Sharon: Everything we take now will stay ours

Israel's Foreign Minister Ariel Sharon (fourth left) walks past Palestinian Leader Yasser Arafat (second left) during the Middle East peace summit at the Wye River Conference centre October 21, 1998.
Foto: Reuters/Avi Ohayon/GPO/Handout
Israel's Foreign Minister Ariel Sharon (fourth left) walks past Palestinian Leader Yasser Arafat (second left) during the Middle East peace summit at the Wye River Conference centre October 21, 1998.

REPUBLIKA.CO.ID, JERUSALEM - A maverick in war and politics, Israel's Ariel Sharon reshaped the Middle East in a career marked by adventurism and disgrace, dramatic reversals and stunning rebounds. Famously overweight, he suffered a stroke that put him into a coma in 2006, when he was at the height of his power, and died on Saturday without ever apparently regaining consciousness.

Loathed by many Arabs and a divisive figure within Israel, Sharon left his mark on the region as perhaps no other through military invasion, Jewish settlement building on captured land and a shock decision to pull out of Gaza.

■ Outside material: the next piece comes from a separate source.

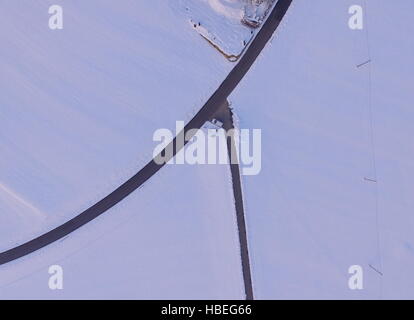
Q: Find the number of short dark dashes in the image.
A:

A commander in the army from the birth of Israel in 1948, he went on to hold many of the top offices of state, surviving fierce debate over his role in refugee camp massacres in the 1982 Lebanon war to be elected prime minister in 2001.

As prime minister, Sharon presided over some of the most turbulent times in Israeli-Palestinian history, a Palestinian uprising that erupted in 2000 and an Israeli military crackdown after peace talks collapsed. As Israel's leader, he besieged his arch-nemesis Yasser Arafat with tanks after suicide bombers flooded Israel from the occupied West Bank.

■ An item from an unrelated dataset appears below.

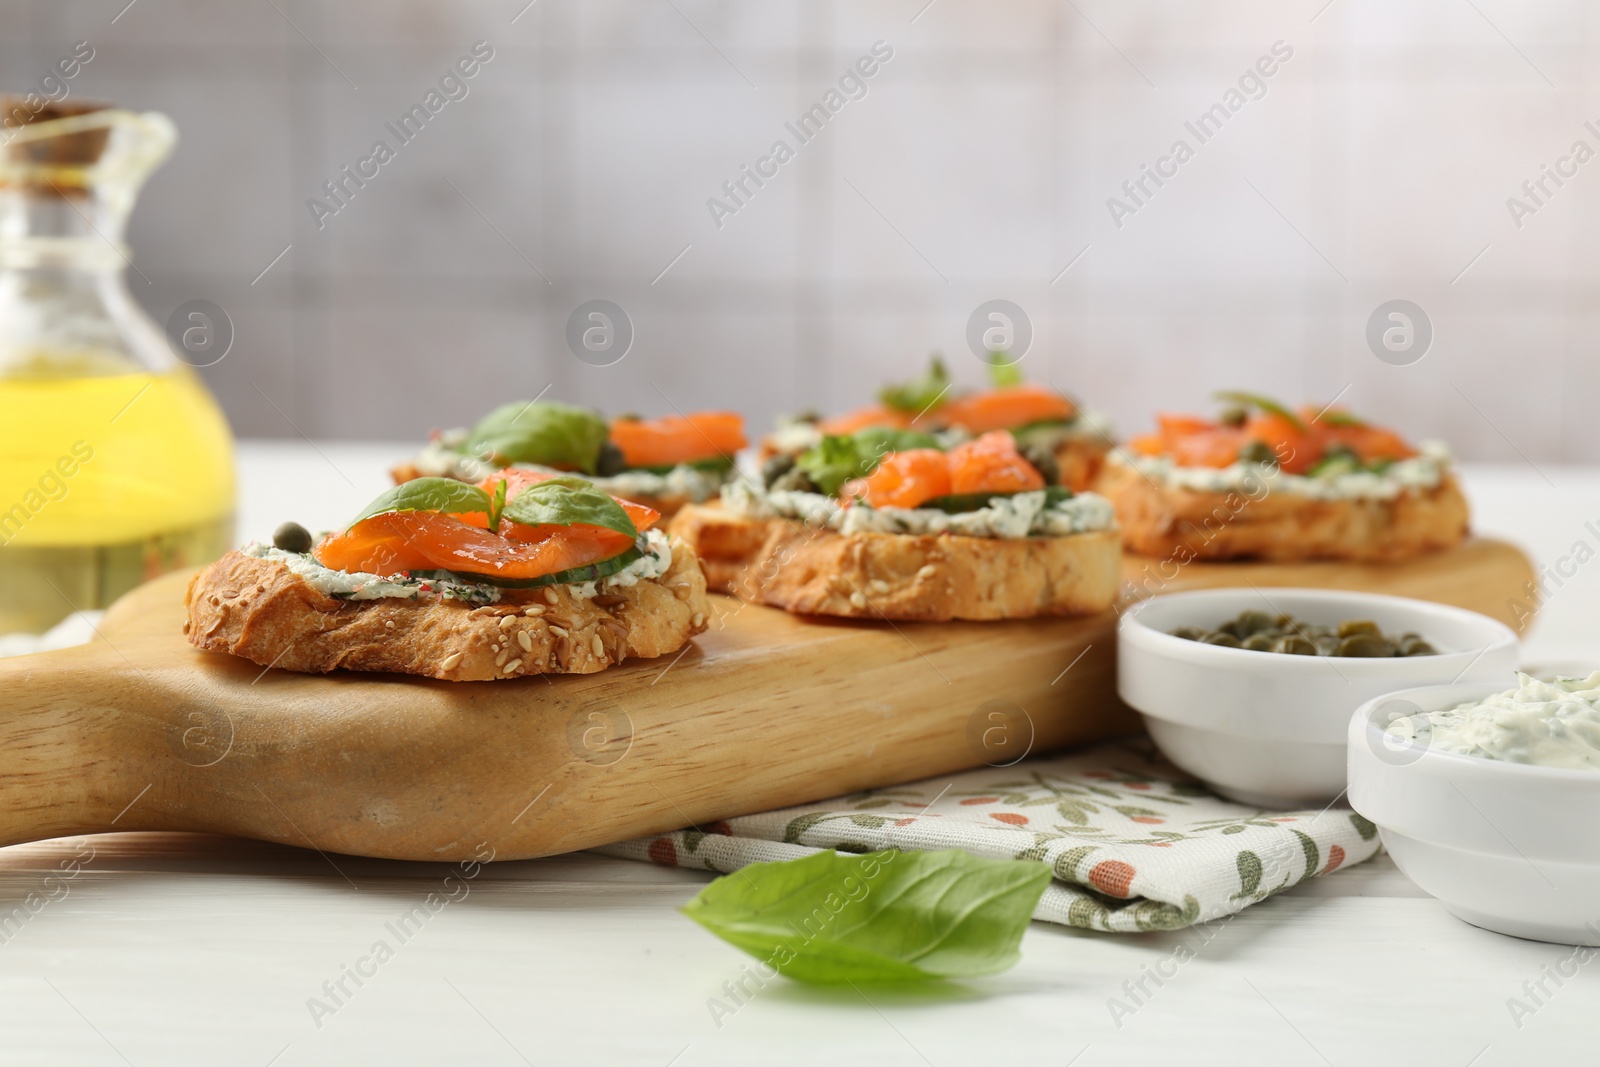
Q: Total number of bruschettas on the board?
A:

Long a champion of Jewish settlement on land Israel seized in the 1967 Middle East war, Sharon, serving in 1998 as foreign minister, urged settlers in the West Bank to "run and grab as many hilltops as they can to enlarge settlements, because everything we take now will stay ours".

He said the contested decision to quit the Gaza Strip, which pulled apart his Likud party and persuaded him to form a new political force, would enable Israel to strengthen its hold over "territory which is essential to our existence".

It was a reference to the West Bank, where his government began the construction of a massive barrier during the Palestinian uprising. Israel called it a security measure - Palestinians condemned the project as a land grab.